STUDY MATERIAL:

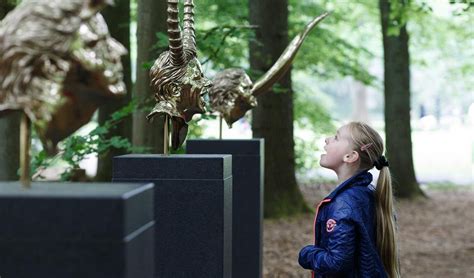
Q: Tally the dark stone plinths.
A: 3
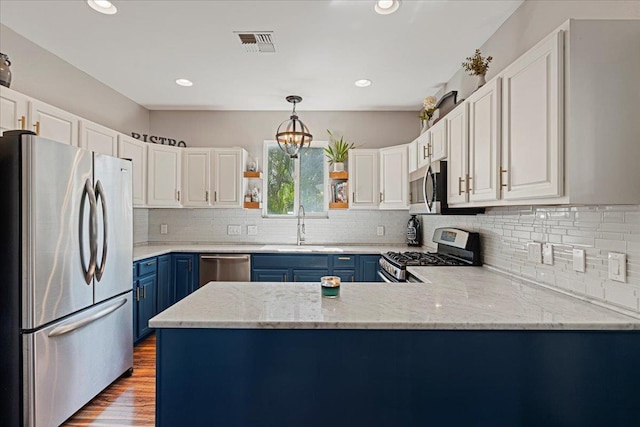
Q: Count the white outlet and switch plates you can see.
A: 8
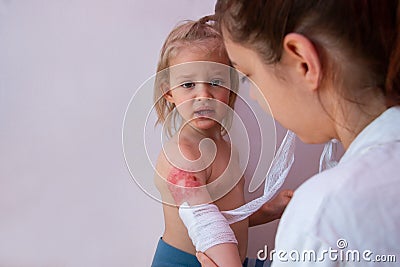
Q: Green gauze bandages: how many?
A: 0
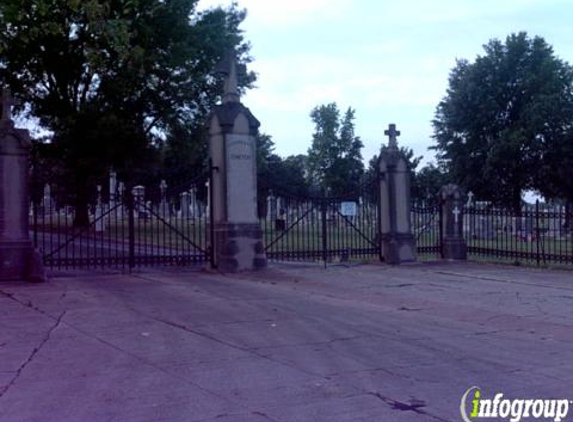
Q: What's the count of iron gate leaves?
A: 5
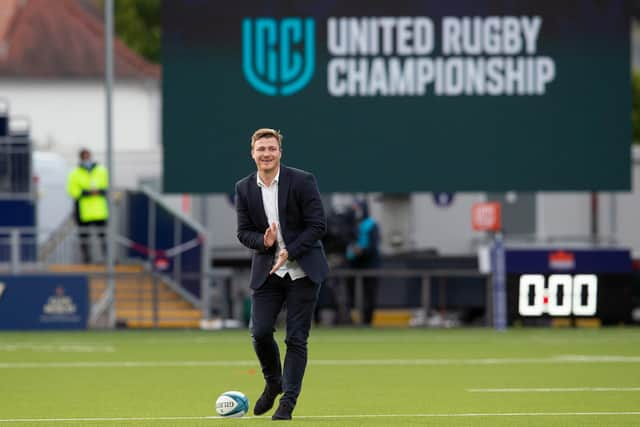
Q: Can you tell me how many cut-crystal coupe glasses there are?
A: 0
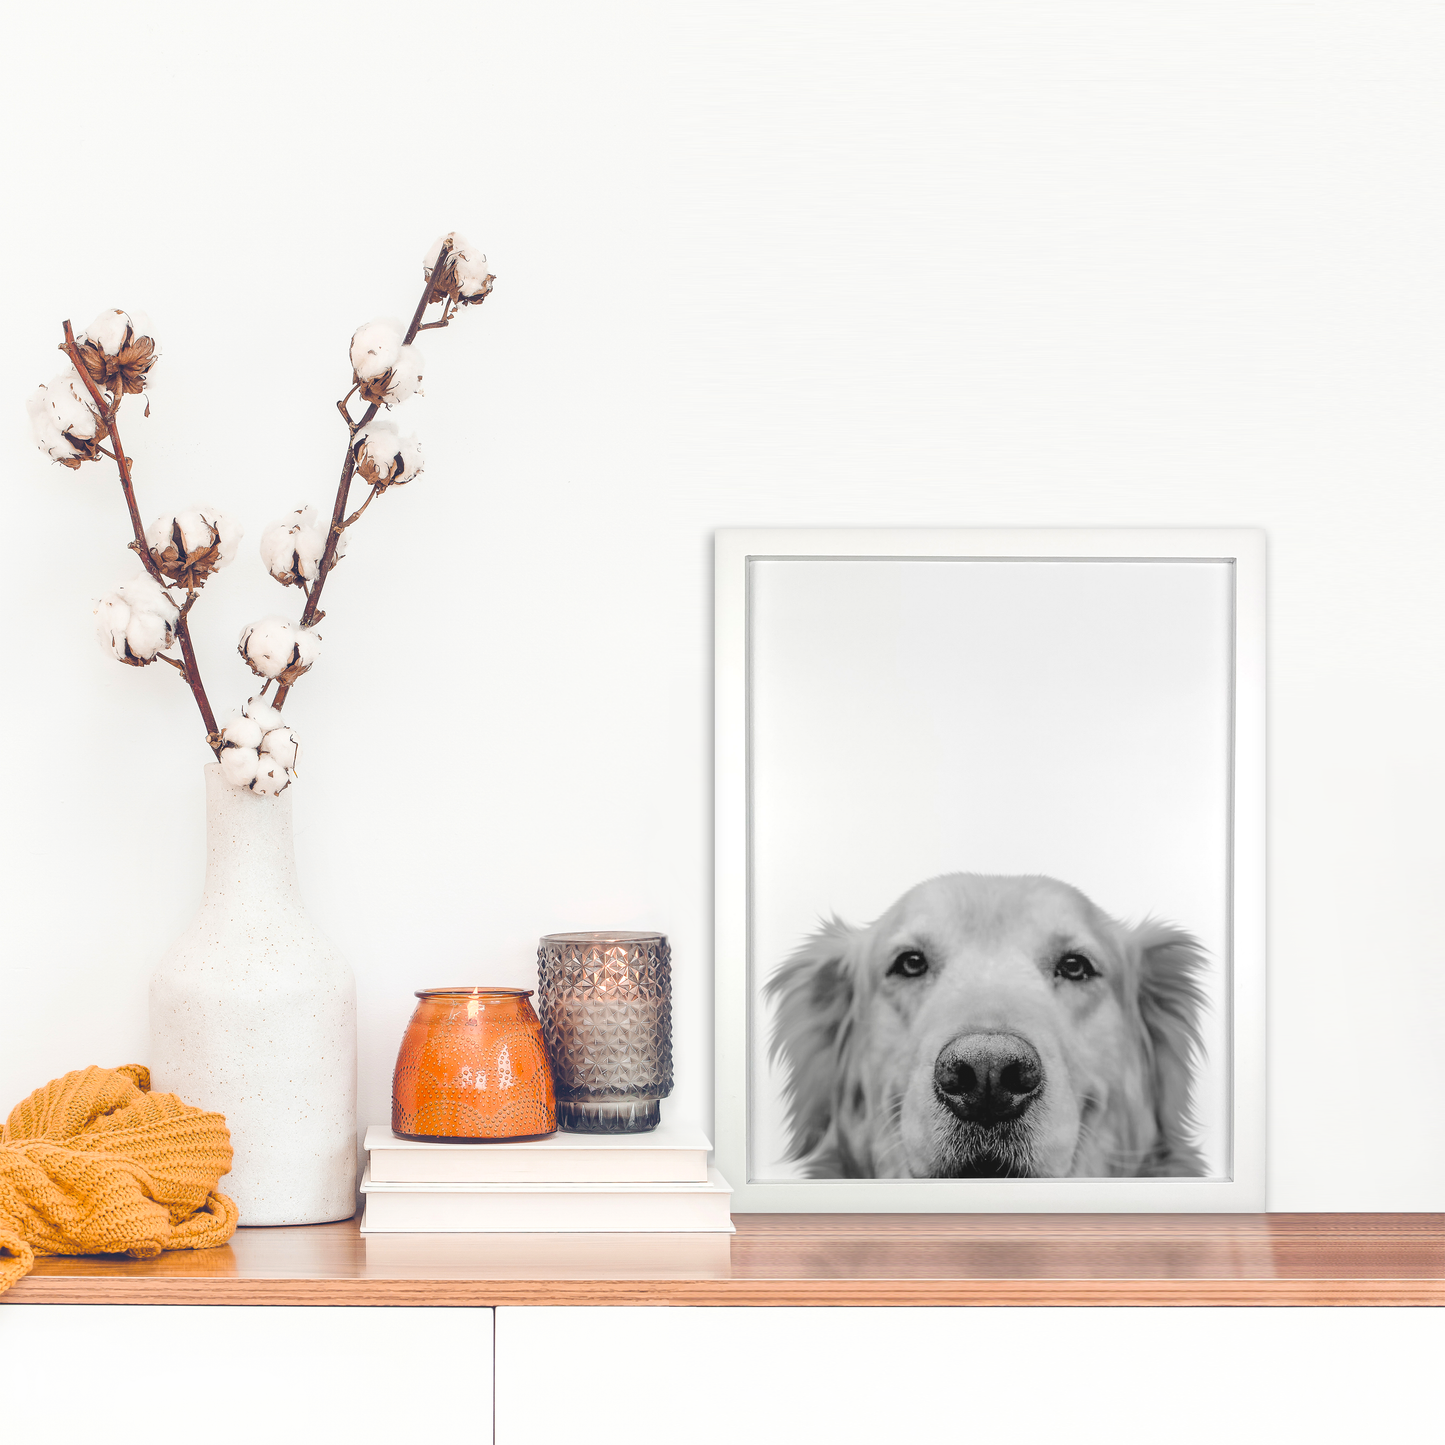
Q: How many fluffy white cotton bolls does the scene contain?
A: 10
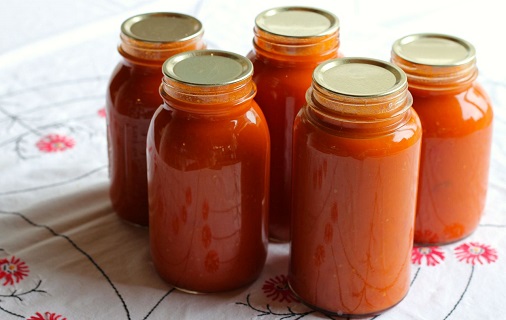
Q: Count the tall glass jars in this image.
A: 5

WHAT THE TASK ASKS: Note each line of the material holding "many" and copy it out.

SOLUTION BELOW:
Q: Green gauze bandages: how many?
Q: Can you tell me how many cut-crystal coupe glasses there are?
Q: How many fluffy white cotton bolls does the scene contain?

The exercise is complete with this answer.